If you’re angry that some women feel they can’t trust men, be angry with the men who made us feel this way.

BigFatLiar · 26/03/2021 11:14

We’re not saying that any man is ‘bad’ until proved otherwise. I certainly wouldn’t say that to an individual man on here, that he’s ‘bad’ until he proves otherwise to me.

Indeed not all men are bad but we will continue to regard them as such. How do they prove they aren't? They can't. How many here have been in abusive relationships? Were they abusive initially and yet you continued on?

aSofaNearYou · 26/03/2021 11:16

Indeed not all men are bad but we will continue to regard them as such. How do they prove they aren't? They can't.

But more importantly, why is this the issue that concerns you most?

PurpleDaisies · 26/03/2021 11:24

How many here have been in abusive relationships? Were they abusive initially and yet you continued on?

This looks very much like victim blaming.

lottiegarbanzo · 26/03/2021 11:26

Q: How can 'lived experience' be transformed into 'facts' so that incontrovertible evidence can be analysed rigorously?

A: By the police identifying misogyny as a hate crime and actively, busily encouraging women to report every little experience that leads to them feeling unsafe, to curtailing their own freedom, through fear as well as direct experience of male aggression. (Plus academic studies).
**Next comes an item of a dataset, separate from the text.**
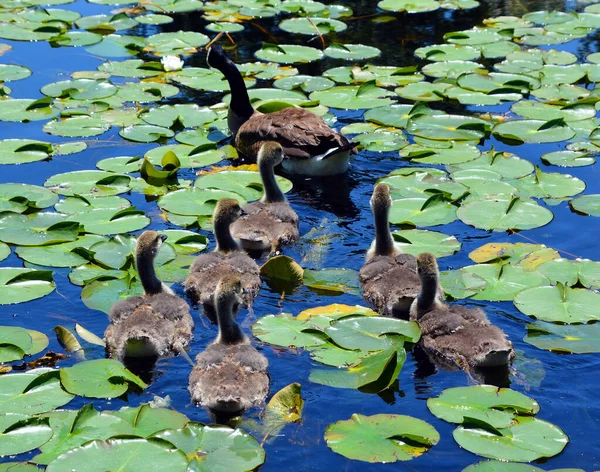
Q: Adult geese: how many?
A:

Is that a good use of police resources? If you think this is a real, life-limiting problem for millions of people, then perhaps yes. If you're not already aware that it is or might well be, then no. How very circular.

Change comes when people recognise a problem and say 'enough'.

It does not come about when people, intent on preserving the status quo, say 'where is the statistically rigorous evidence for this thing, that nobody charged with collecting rigorous statistics has been looking for?'

BigFatLiar · 26/03/2021 11:32

@PurpleDaisies

How many here have been in abusive relationships? Were they abusive initially and yet you continued on?

This looks very much like victim blaming.

Not really just pointing out that you may be in a good relationship with a good man but that can change. A reference to how do you know he's a good man, he may be but may not always be.

I doubt many would enter a relationship knowing he was abusive, why would you.